--- Exercise inputs Enclosed Below ---

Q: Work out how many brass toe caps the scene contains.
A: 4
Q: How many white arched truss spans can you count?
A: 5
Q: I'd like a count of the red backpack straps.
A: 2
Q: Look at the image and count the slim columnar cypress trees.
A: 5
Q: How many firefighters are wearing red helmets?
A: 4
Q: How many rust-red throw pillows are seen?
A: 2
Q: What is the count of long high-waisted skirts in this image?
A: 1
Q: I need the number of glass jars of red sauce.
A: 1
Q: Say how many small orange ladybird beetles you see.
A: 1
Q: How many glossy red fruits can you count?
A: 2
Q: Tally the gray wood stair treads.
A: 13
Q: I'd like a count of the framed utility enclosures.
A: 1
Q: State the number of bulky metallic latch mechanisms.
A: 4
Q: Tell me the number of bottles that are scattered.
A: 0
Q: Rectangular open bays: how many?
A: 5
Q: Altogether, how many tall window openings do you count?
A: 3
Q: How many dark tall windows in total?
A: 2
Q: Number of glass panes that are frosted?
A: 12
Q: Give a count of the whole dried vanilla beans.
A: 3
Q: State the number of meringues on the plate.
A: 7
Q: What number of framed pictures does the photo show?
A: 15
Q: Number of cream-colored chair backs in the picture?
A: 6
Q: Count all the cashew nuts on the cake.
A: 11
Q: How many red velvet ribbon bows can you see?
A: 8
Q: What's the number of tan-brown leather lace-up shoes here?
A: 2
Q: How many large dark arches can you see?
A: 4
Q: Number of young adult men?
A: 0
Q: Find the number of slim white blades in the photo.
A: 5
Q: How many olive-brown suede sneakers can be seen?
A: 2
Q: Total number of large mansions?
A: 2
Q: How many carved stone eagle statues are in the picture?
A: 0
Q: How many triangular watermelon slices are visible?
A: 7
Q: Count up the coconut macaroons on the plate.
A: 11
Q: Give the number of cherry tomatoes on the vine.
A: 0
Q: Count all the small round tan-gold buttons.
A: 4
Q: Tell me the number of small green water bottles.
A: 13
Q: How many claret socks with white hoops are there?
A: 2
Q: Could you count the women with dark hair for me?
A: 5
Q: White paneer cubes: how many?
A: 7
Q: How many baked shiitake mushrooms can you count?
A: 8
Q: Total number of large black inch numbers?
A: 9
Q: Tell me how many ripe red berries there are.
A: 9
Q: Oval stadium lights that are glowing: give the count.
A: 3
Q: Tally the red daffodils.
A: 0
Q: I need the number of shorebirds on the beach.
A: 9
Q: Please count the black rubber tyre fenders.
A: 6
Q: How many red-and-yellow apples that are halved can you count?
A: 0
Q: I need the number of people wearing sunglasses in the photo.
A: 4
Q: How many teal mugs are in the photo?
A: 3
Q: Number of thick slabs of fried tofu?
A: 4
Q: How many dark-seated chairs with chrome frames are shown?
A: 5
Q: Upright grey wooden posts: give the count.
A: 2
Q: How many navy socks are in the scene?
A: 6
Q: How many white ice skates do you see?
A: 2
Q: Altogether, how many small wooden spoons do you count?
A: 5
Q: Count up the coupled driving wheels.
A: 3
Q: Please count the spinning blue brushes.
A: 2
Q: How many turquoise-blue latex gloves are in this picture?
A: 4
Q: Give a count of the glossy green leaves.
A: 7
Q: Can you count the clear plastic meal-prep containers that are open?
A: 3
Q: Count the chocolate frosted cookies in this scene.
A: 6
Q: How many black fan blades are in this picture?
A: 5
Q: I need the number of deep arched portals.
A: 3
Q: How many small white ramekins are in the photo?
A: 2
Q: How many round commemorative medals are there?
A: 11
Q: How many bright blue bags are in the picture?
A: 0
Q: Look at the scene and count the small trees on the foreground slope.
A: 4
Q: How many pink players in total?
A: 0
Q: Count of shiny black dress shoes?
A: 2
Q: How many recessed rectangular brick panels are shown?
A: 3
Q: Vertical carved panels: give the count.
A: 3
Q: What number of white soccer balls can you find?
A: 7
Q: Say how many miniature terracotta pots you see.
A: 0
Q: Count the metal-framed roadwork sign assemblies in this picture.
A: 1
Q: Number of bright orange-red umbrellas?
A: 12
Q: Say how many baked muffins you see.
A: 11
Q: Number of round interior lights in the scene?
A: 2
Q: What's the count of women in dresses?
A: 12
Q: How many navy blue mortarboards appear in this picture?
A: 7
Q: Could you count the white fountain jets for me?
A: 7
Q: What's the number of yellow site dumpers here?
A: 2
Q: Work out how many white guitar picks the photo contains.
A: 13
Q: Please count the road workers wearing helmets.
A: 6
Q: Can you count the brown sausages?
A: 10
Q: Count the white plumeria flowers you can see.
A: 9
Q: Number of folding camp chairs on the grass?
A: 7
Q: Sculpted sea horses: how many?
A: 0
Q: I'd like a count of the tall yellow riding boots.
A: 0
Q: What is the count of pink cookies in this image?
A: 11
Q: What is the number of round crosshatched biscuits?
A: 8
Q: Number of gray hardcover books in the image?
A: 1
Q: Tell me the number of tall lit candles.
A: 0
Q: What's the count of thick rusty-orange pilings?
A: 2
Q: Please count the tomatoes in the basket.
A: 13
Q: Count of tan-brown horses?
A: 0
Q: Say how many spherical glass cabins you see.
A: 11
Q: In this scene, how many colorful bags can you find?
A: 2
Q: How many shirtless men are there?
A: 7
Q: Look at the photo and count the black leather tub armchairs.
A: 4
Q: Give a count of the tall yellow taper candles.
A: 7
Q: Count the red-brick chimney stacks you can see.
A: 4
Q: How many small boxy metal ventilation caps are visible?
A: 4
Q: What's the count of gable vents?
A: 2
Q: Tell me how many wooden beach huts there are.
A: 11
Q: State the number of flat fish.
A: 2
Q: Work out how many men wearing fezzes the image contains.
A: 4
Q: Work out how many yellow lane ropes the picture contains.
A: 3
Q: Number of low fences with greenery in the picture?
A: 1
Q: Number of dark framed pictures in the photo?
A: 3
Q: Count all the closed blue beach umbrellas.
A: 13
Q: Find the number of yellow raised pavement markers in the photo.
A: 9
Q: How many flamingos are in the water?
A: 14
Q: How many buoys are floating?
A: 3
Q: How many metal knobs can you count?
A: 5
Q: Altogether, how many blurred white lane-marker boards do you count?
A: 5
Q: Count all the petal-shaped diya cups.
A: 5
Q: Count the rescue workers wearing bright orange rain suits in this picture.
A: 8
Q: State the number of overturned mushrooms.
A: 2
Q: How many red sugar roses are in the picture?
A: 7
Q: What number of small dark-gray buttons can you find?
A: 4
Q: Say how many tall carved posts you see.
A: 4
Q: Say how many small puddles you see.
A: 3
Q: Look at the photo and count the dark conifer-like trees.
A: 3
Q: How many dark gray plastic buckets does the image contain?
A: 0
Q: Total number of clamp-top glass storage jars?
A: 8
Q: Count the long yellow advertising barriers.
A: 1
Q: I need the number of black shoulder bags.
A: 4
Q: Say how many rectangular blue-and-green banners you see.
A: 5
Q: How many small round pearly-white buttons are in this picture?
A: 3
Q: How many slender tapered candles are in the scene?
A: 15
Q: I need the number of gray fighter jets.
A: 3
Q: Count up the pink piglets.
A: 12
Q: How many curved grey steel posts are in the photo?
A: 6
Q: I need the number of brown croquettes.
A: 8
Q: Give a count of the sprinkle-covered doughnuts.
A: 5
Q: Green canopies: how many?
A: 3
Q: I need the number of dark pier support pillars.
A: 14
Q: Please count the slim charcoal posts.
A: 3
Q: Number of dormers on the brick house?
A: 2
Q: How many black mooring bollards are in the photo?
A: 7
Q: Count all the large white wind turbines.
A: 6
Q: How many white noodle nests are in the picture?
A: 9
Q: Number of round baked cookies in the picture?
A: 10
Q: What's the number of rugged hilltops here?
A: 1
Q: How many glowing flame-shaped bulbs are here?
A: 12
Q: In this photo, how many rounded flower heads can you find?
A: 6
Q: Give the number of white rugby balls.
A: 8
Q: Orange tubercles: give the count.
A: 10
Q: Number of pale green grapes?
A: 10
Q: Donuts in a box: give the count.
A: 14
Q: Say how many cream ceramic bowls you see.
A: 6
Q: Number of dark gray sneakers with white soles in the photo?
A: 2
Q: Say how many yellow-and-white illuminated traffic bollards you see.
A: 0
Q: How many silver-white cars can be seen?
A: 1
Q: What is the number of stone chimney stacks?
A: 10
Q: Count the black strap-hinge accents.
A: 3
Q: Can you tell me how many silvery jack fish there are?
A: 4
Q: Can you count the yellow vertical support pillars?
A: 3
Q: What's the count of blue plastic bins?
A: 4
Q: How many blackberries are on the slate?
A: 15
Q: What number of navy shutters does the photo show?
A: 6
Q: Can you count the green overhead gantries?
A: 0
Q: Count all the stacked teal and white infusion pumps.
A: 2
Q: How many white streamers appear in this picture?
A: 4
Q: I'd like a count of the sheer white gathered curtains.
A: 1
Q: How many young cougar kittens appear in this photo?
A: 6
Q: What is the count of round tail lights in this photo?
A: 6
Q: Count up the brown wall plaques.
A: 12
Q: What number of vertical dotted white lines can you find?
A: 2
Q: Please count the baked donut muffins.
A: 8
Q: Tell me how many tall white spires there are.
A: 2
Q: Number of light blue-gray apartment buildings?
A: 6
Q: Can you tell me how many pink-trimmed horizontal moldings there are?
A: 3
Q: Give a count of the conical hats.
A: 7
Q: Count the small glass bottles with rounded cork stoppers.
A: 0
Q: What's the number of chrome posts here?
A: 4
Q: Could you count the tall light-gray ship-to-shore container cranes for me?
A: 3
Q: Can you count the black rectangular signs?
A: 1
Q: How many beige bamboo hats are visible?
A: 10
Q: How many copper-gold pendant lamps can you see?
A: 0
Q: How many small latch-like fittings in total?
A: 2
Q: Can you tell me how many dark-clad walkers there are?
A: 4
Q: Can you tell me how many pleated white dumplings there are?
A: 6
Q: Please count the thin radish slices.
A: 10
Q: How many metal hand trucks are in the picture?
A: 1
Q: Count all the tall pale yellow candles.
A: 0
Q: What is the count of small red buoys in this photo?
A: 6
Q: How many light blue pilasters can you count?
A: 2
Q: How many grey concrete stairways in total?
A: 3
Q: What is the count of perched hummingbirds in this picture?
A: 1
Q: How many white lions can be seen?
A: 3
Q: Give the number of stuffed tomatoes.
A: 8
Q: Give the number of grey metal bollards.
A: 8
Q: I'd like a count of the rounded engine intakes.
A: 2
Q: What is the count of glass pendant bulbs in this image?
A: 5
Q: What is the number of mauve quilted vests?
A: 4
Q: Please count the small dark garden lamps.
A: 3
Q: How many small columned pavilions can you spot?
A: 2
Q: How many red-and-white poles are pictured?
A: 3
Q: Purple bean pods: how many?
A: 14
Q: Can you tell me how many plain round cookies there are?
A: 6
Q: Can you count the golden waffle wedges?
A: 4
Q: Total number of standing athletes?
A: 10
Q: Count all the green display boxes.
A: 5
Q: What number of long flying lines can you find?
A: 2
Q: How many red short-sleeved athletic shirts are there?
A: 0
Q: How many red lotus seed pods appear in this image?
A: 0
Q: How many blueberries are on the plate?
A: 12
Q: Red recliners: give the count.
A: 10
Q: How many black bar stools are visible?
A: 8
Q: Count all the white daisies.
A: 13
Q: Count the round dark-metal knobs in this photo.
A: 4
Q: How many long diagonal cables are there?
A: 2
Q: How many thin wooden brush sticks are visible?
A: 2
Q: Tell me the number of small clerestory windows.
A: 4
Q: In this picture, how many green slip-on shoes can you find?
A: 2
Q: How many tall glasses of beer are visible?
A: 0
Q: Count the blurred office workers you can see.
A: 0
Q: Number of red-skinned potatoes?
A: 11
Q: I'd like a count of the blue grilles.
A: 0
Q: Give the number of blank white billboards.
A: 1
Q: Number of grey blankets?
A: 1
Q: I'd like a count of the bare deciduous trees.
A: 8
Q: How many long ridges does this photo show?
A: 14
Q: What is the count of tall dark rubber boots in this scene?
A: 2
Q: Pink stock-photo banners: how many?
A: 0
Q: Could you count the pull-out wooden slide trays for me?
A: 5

--- End of Enclosed Exercise inputs ---

Search the data above for lines holding "slim" and copy each of them.

Q: Look at the image and count the slim columnar cypress trees.
Q: Find the number of slim white blades in the photo.
Q: Please count the slim charcoal posts.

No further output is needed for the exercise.